One great thing about reading novels is enjoying some very eccentric characters. You might only find them once in a while, but they’re worth the wait.
The latest quirky fictional person I stumbled upon is the father in Polish author Bruno Schulz’s memorable, melancholy, lushly prosed The Street of Crocodiles (1934). This odd dad houses a huge number of live birds in the family attic, is convinced that mannequins feel imprisoned in their lifeless bodies, etc.
Clearly, some eccentric characters have psychological issues, though that’s not always the case. Some are quite sane, albeit…different.
Quite different is health resort owner Masha, briefly mentioned in last week’s blog post when I discussed Liane Moriarty’s Nine Perfect Strangers. That Australian immigrant from Russia is highly intelligent, driven, ruthless, voyeuristic, an outside-the-box thinker, a fitness fanatic after suffering a massive heart attack, and…weird.
There are some authors — including Charles Dickens and John Irving — we associate with quirky characters in multiple books. One of Dickens’s best-known eccentrics is David Copperfield supporting player Mr. Micawber (standing in the image above), who’s partly ridiculous and partly hilarious in his perpetual unrealistic optimism. One of Irving’s quirkiest creations is A Prayer for Owen Meany‘s title character — an obsessive fellow who speaks in a high-pitched voice, feels he’s God’s instrument, and believes he can predict the date of his own death (correctly, as it turns out).
It’s a bonus when an appealingly odd character appears more than once — as is the case with “Sully” in Richard Russo’s Nobody’s Fool and later in Everybody’s Fool.
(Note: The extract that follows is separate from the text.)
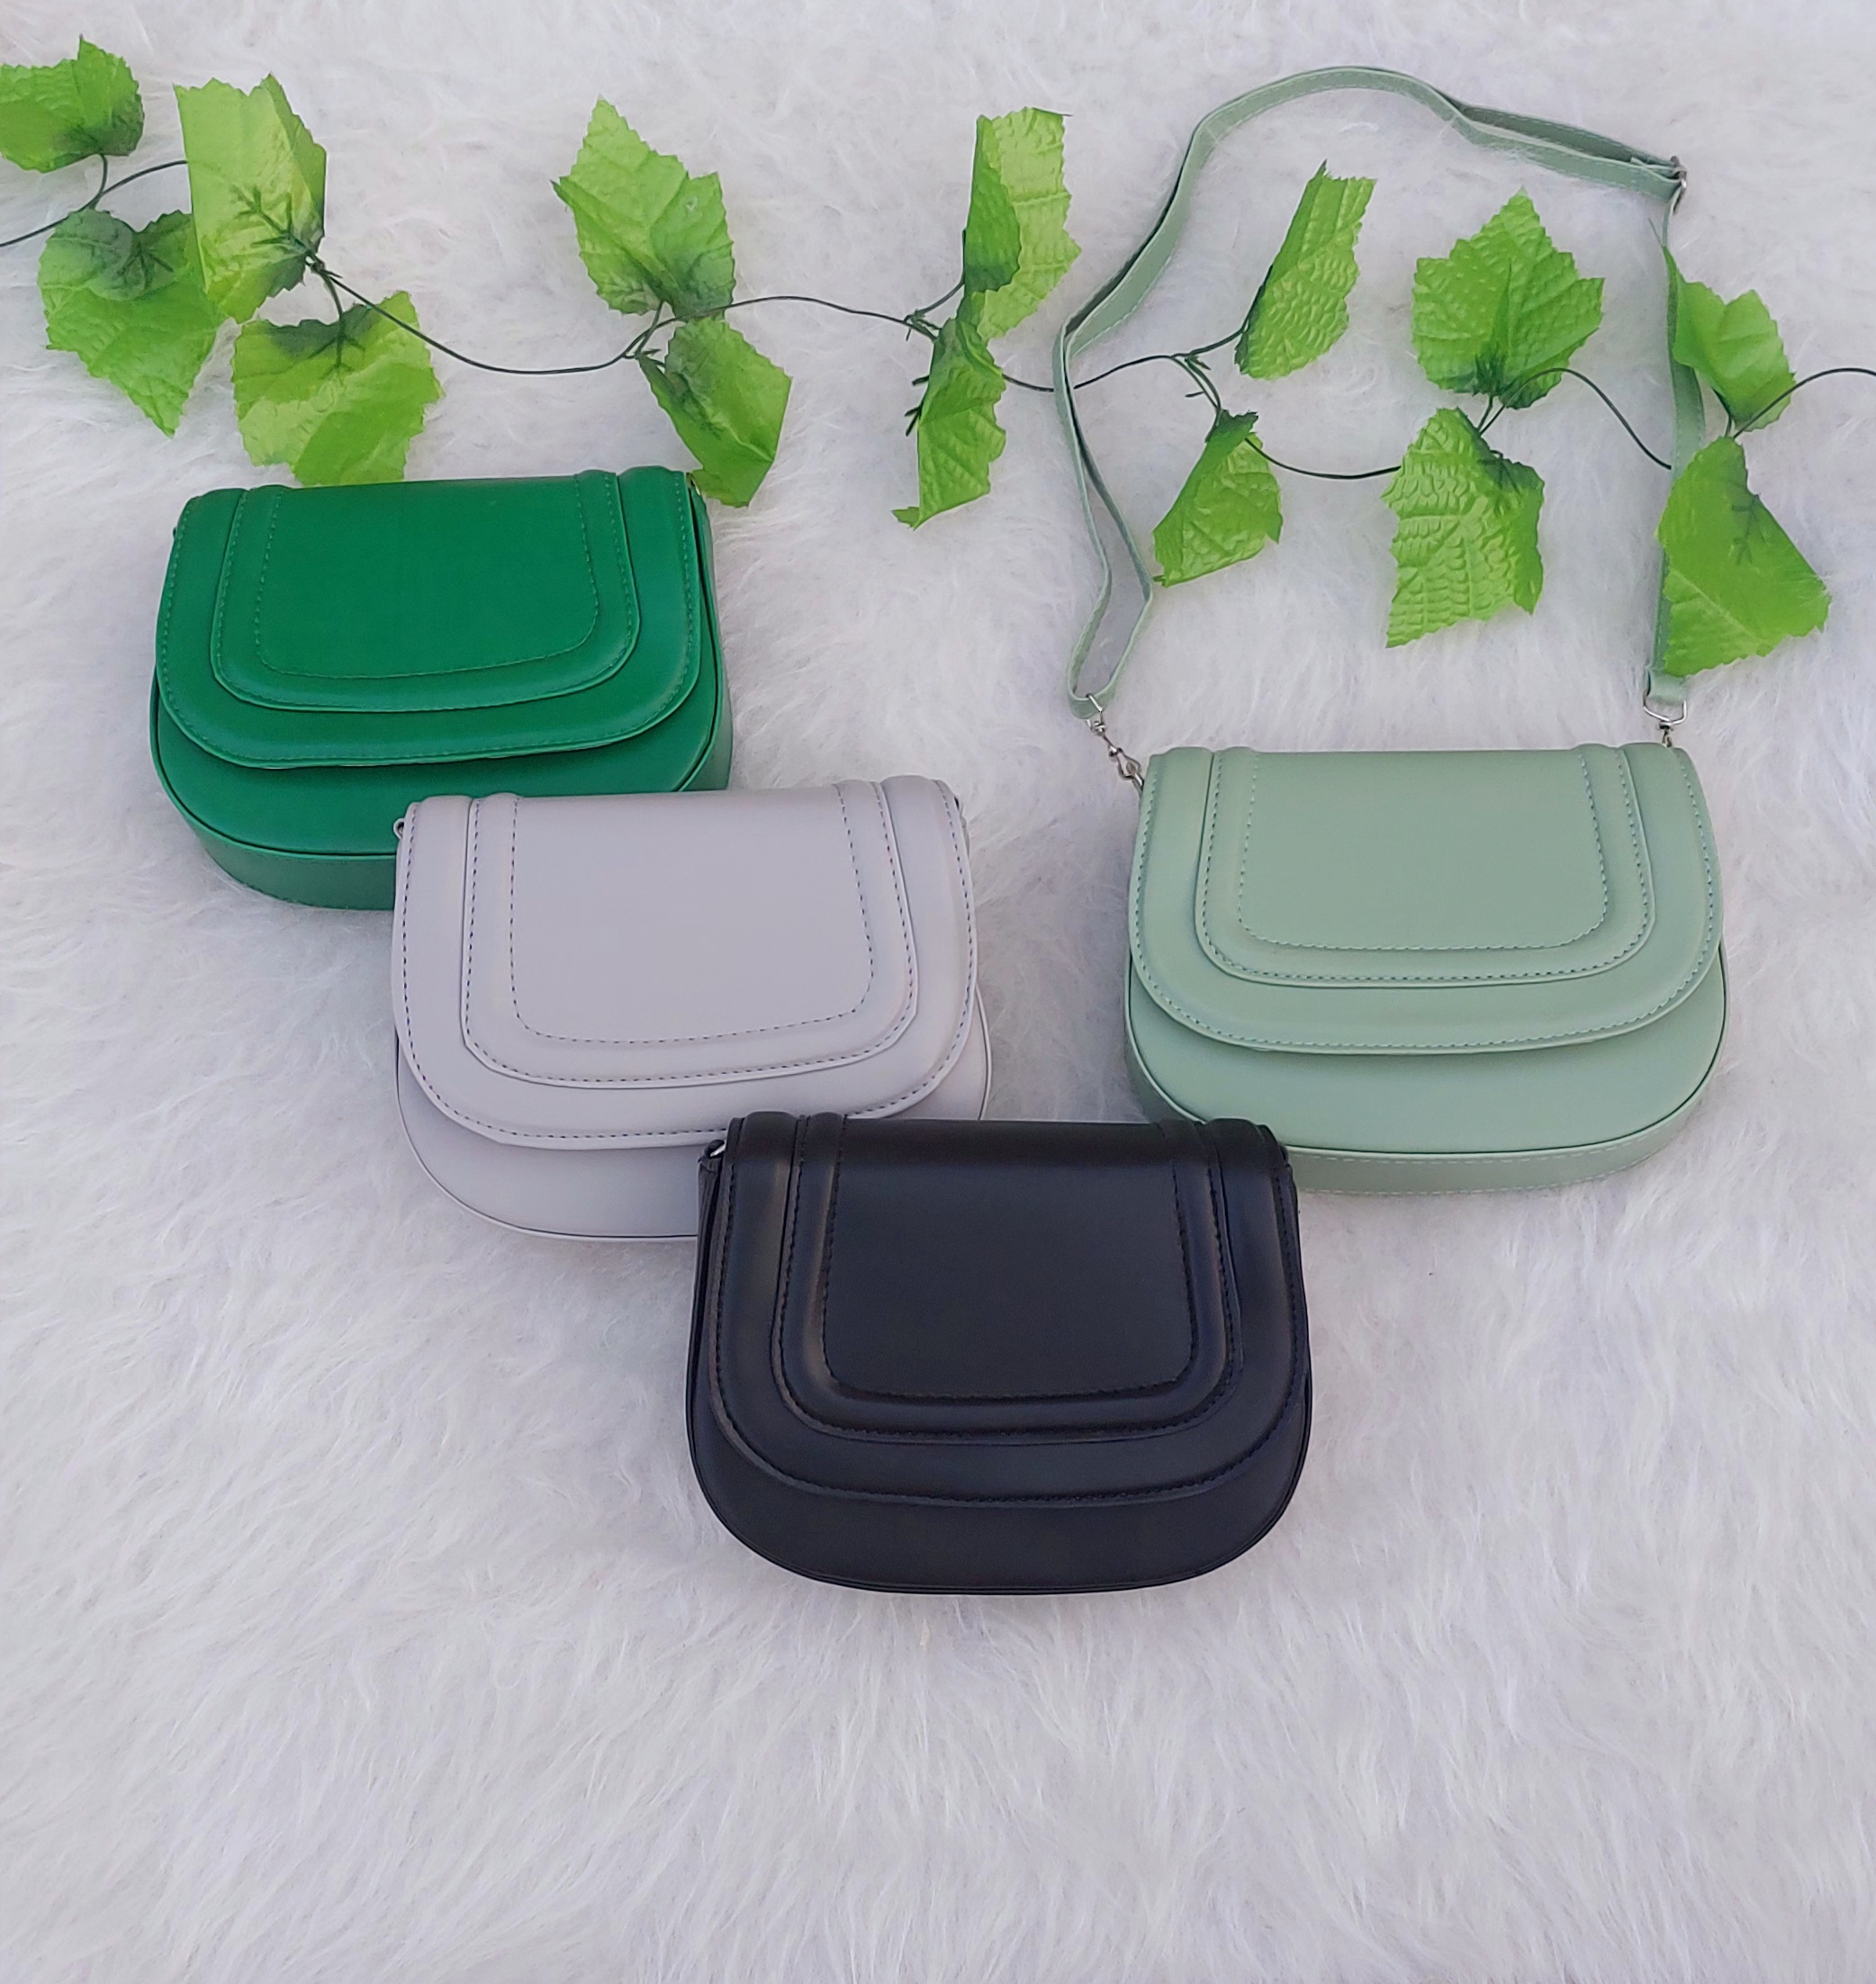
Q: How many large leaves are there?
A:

Donald Sullivan is a brainy, funny blue-collar guy who’s comically unambitious.
There are of course eccentric types who appear in way more than two novels, aka series. J.K. Rowling’s Harry Potter books are certainly peopled with many a quirky cast member — including the spacey Luna Lovegood, to name just one. And, when you think about it, Lee Child’s Jack Reacher is a rather peculiar guy who roams from place to place meting out justice. No permanent home, carries little more than a toothbrush, and can even tell time to the minute without a watch.
Getting back to appeared-in-just-one-book characters, notable eccentrics include the silly/likable/delusional star of Miguel de Cervantes’ Don Quixote, the clairvoyant/telekinectic/distracted Clara del Valle Trueba of Isabel Allende’s The House of the Spirits, the strange/cruel/passionate Heathcliff of Emily Bronte’s Wuthering Heights, the slobby/antisocial/uproarious Ignatius J. Reilly of John Kennedy Toole’s A Confederacy of Dunces, the overeating/clownish/sympathetic Samson-Aaron of Herman Wouk’s Marjorie Morningstar, the brilliant/offbeat/anxiety-ridden architect title character of Maria Semple’s Where’d You Go, Bernadette, and Sylvie Fisher of Marilynne Robinson’s Housekeeping. The calm/independent Sylvie has wanderlust, eats dinner only in the dark, hoards magazine and newspapers…
I’ve barely scratched the surface in naming eccentric characters. Some of your favorites?
My literary-trivia book is described and can be purchased here: Fascinating Facts About Famous Fiction Authors and the Greatest Novels of All Time.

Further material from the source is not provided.